Nieves rose to her feet, tremulous, almost weeping.

"What are you saying? I—I——"

"Don't distress yourself, child; don't cry. You are young and well; I am wasted and sickly. So much the worse for me. But listen to me. Although I seem to you dry and serious, I loved you tenderly, Nieves, I love you still, as much as I love that child who is sleeping there, I swear it to you before God! And you might—you might love me a little—like a daughter—and take some interest in me. The trouble would not be for long now—I feel so sick."

Nieves drew near him with an affectionate movement and he touched her forehead with his parched lips, pressing her to him at the same time. Then he added:

"I have still another observation to make, another sermon to preach to you, child."

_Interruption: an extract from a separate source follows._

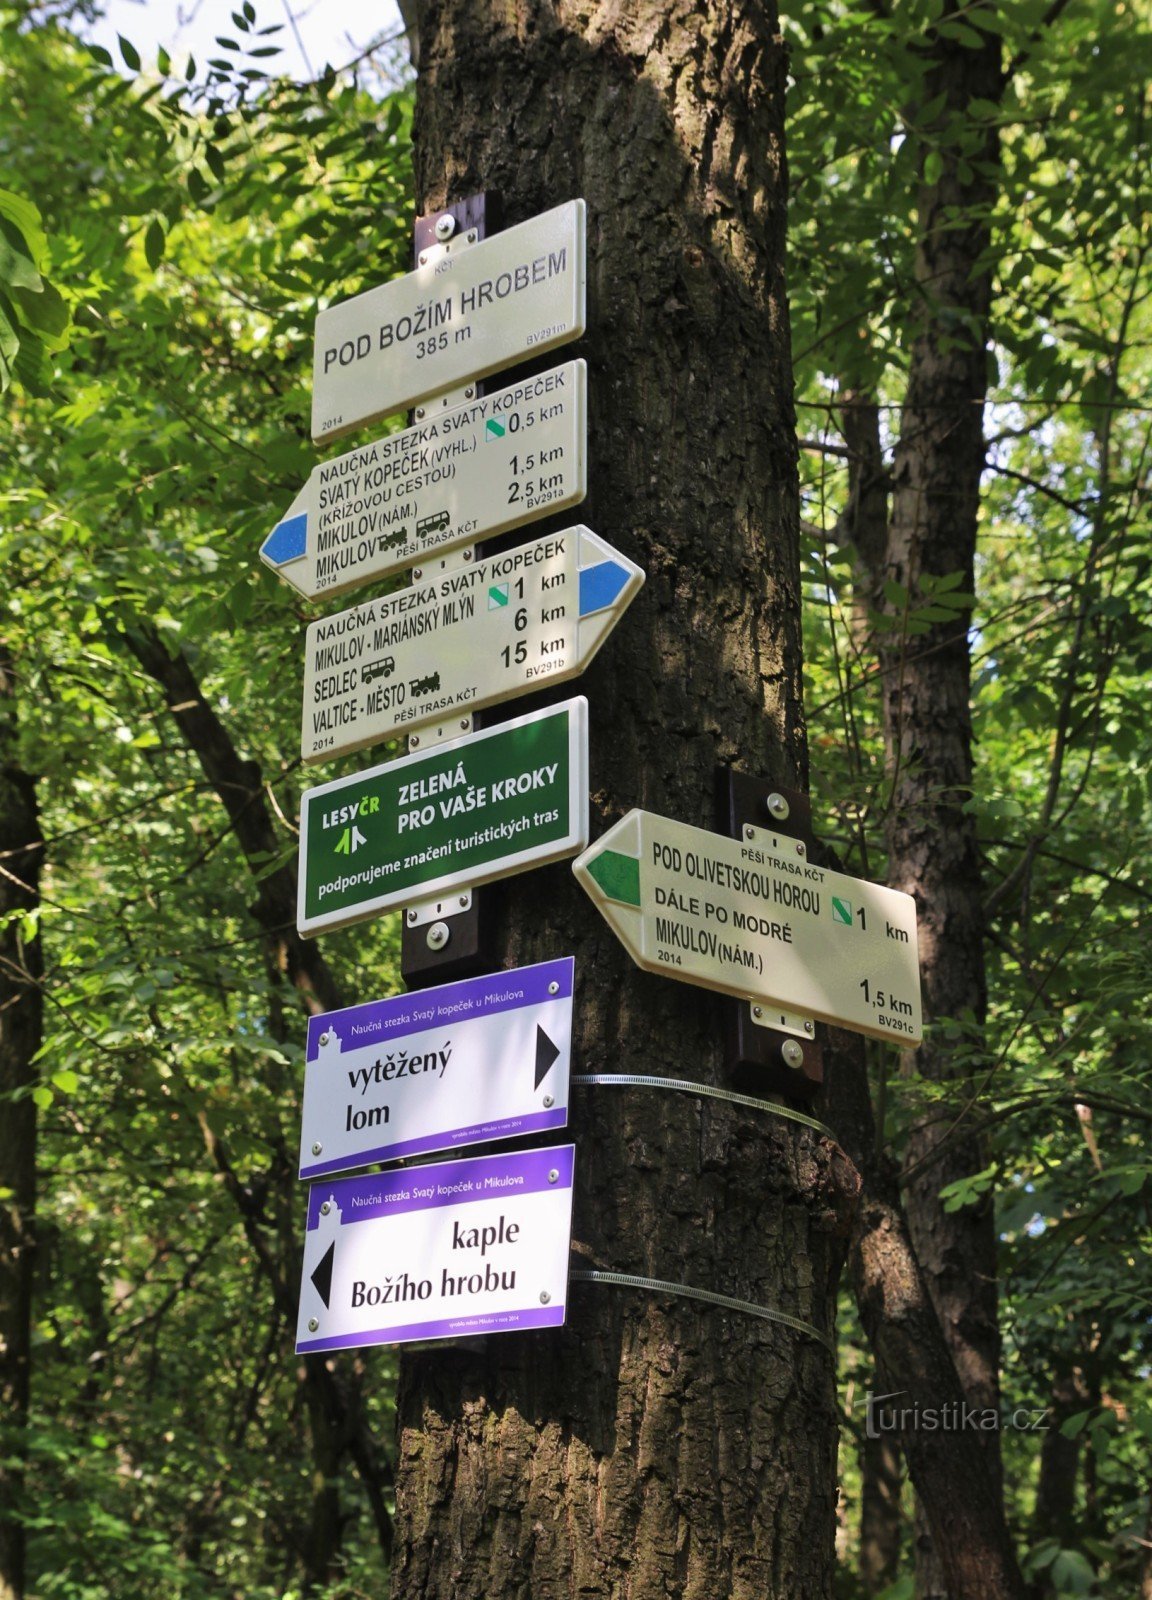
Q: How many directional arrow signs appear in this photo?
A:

"What is it?" murmured his wife smiling, but terrified.

"That boy García—don't be alarmed, child, there is no need for that—that boy looks at you sometimes in a very curious way, as if he were making love to you. No, I am not doubting you. You are and you have always been an irreproachable wife—I am not accusing you, nor do I attach any importance to such folly. But, although you may not believe it, the young men here are very daring; they are shyer in appearance than those of the capital, but they are bolder in reality. I spent my youthful years here, and I know them. I am only putting you on your guard so that you may keep that jackanapes within bounds. For the rest of the time we are to remain in this place, avoid those long walks and all those other rusticities which they indulge in here. A lady like you among these people is a sort of queen, and it is not proper that they should take the same liberties with you as with the Señoritas de Molende or others like them—but I have already told you that such a thought has not even crossed my mind. It is one thing that this village Swan should have fallen in love with you, and have given you his hand to help you over the rocks, and another that I should insult you, child!"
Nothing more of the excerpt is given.